**Task description:** Search the material below for the string "orange" and copy each line where it appears.

|---|

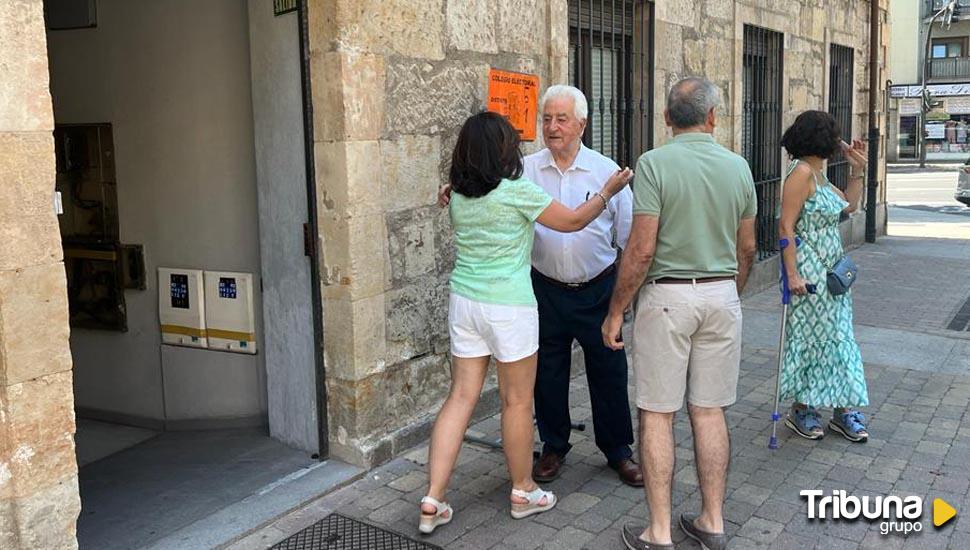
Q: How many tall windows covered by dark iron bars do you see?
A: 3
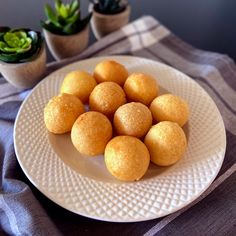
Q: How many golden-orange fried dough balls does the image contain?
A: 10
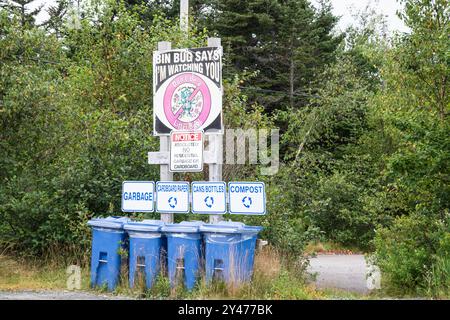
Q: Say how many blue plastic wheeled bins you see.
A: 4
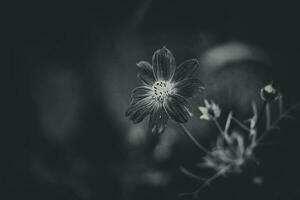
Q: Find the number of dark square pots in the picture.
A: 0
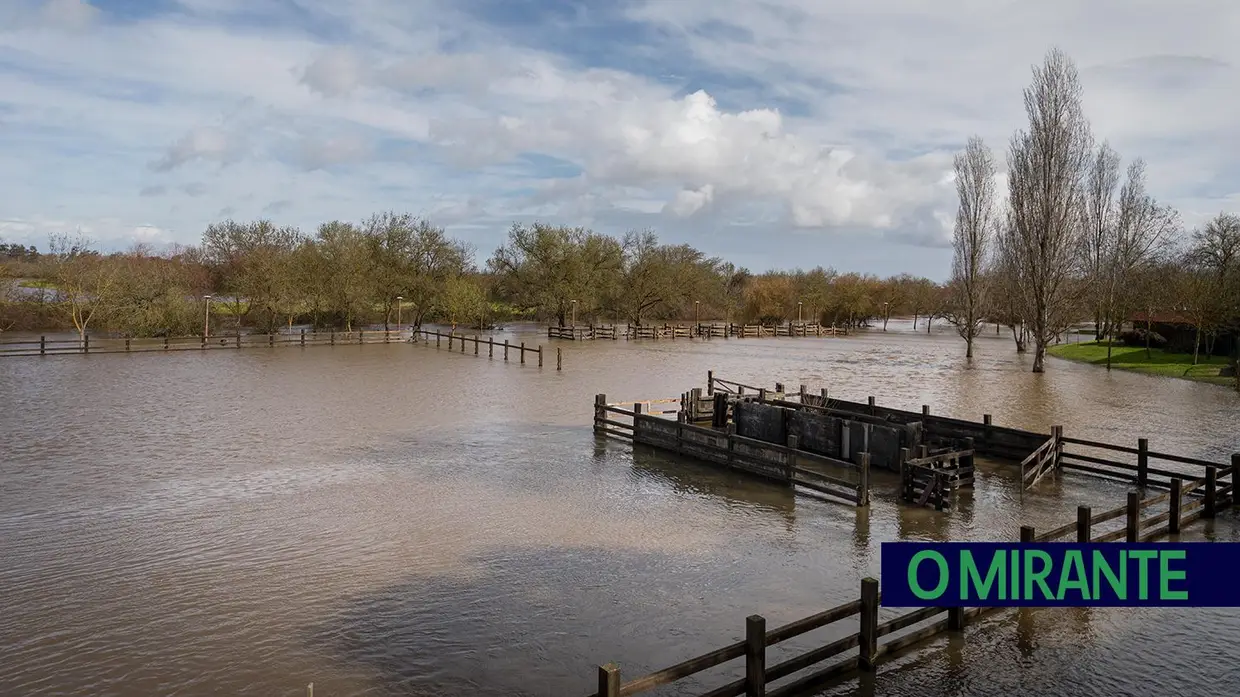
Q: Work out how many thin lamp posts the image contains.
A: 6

|---|

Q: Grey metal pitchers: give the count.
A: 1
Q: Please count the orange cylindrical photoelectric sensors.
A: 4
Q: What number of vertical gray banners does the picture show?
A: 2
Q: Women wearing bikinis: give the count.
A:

|---|

**Task result:**
Q: How many golden-orange fried dough balls does the image contain?
Q: Please count the orange cylindrical photoelectric sensors.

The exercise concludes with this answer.